Companies hungry for IT efficiency and cost savings absolutely love virtualization. The idea of reducing racks of servers into smaller and cheaper machine farms is simply irresistible in just about every enterprise.
Security vendors have seized on this with an array of products promising "security in the cloud." But the adopters often lack a basic understanding of what virtualization is about, and that's a problem, industry experts say.
"When you look at how people think of virtualization and what it means, the definition of virtualization is either very narrow -- that it's about server consolidation, virtualizing your applications and operating systems and consolidating everything down to fewer physical boxes," says Chris Hoff, chief security architect for the systems and technology division at Unisys and an advisor on the Skybox Security customer advisory board. "Or, it's about any number of other elements -- client-side desktops, storage, networks, security."
Depending on who you are and where you are, the definition of what's coming in the virtualization world means a lot of different things to a lot of different people, which makes it darn near impossible to build a security strategy around it, he says.
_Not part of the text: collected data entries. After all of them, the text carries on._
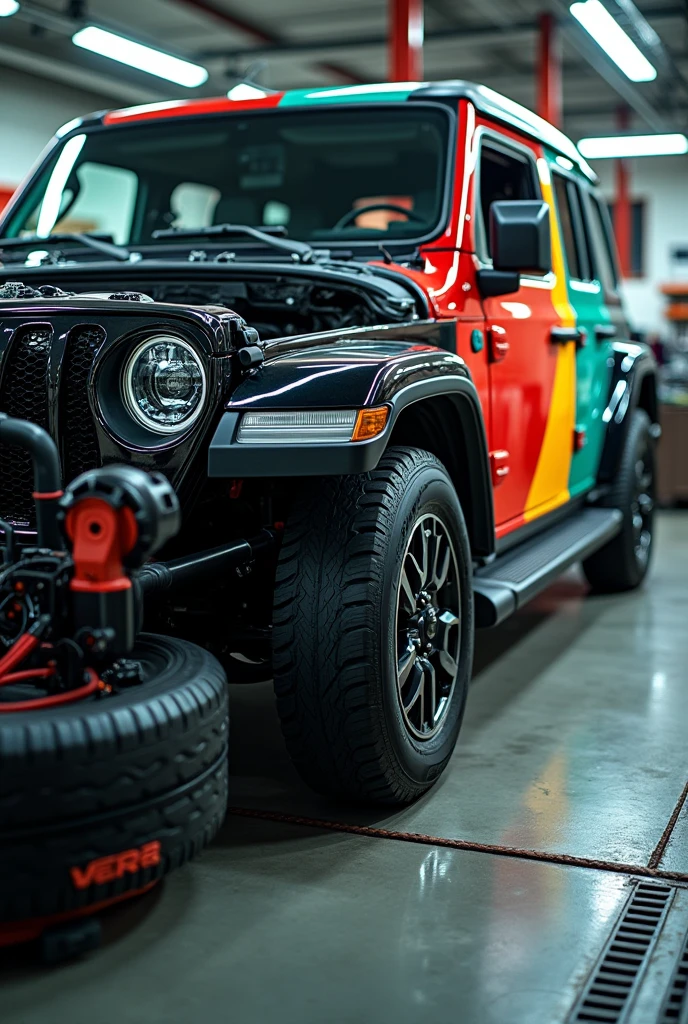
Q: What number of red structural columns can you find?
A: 3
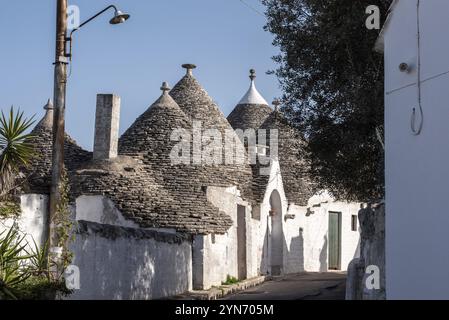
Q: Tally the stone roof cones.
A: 5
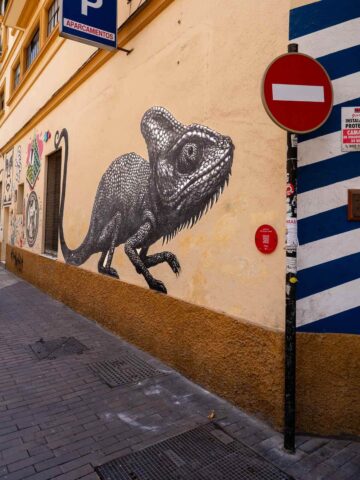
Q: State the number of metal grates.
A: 2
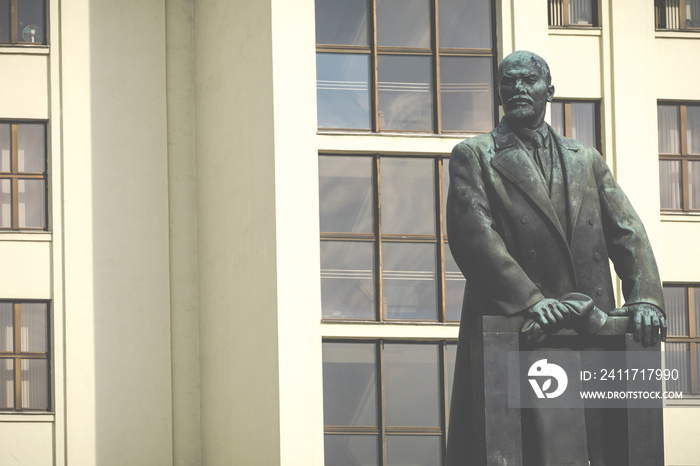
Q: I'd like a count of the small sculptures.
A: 0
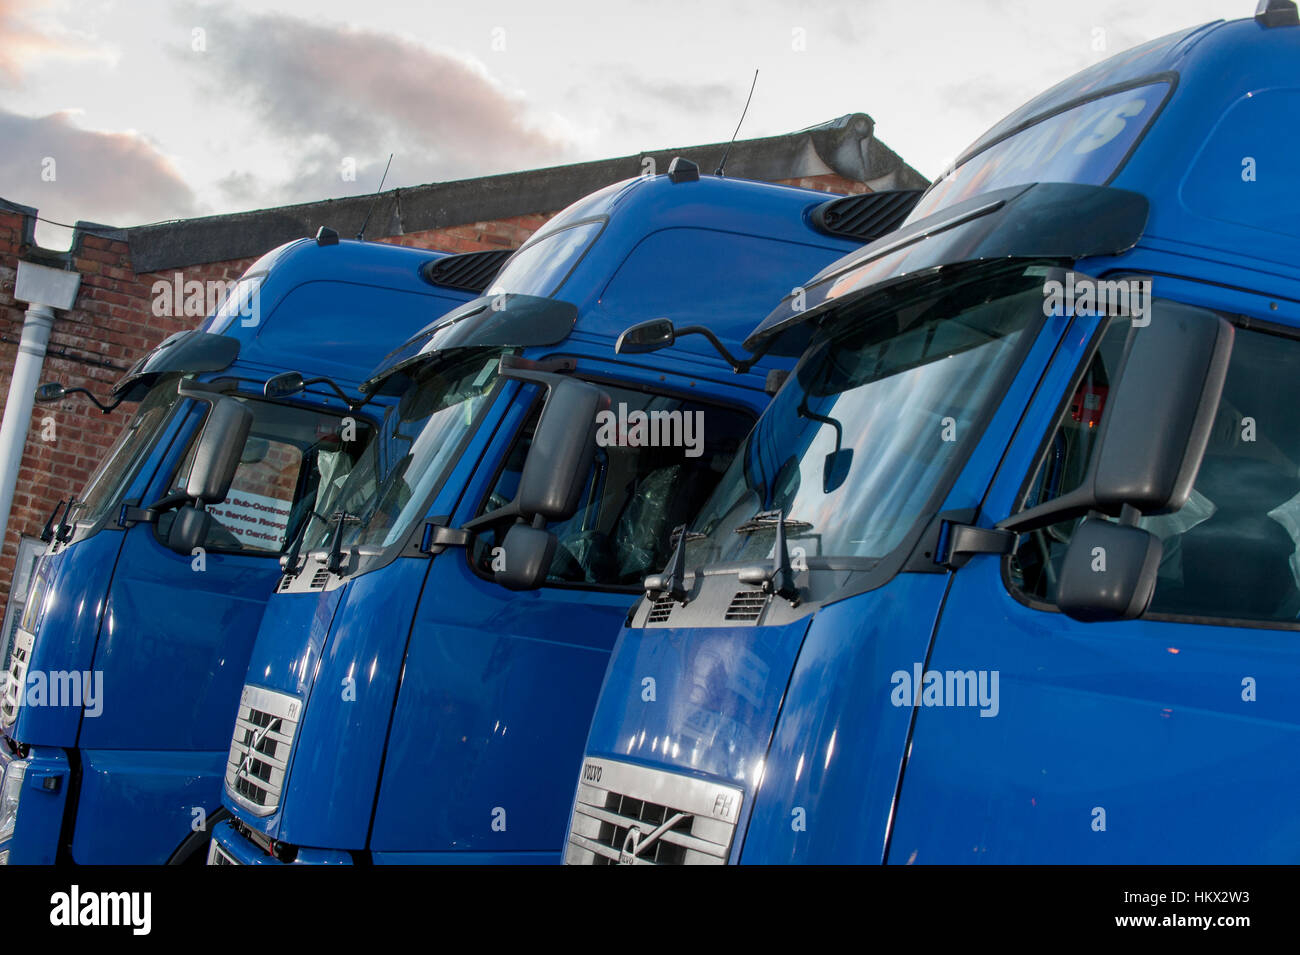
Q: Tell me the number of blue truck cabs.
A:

Hoff isn't the only one worrying about virtualization security. Joel Snyder, security expert and senior partner at Opus One, says that while virtualization can reduce costs in many ways, "it has a variety of implications in disaster control, capacity planning, system management and security."
Though many companies don't understand the precise workings of the technology, many at least acknowledge that there's a security challenge to address. Michele Perry, CMO for security vendor Sourcefire, maker of the popular Snort open source IDS tool, says customers are expressing concern that they have no way to proactively track or identify new virtual systems within their environments.
"With limited visibility, organizations have no way to control VMSprawl, where virtual systems pop up throughout the environment without adhering to corporate IT or security policies," Perry says. "This has the potential of creating significant security issues -- including unpatched machines, unauthorized access and use, and so on."
Virtualized systems also raise the issue of data retention and privacy because a virtual machine can be moved or eliminated at any time, Perry adds.
Fortunately for those who insist on living in the so-called cloud, virtual security is not a doomed concept.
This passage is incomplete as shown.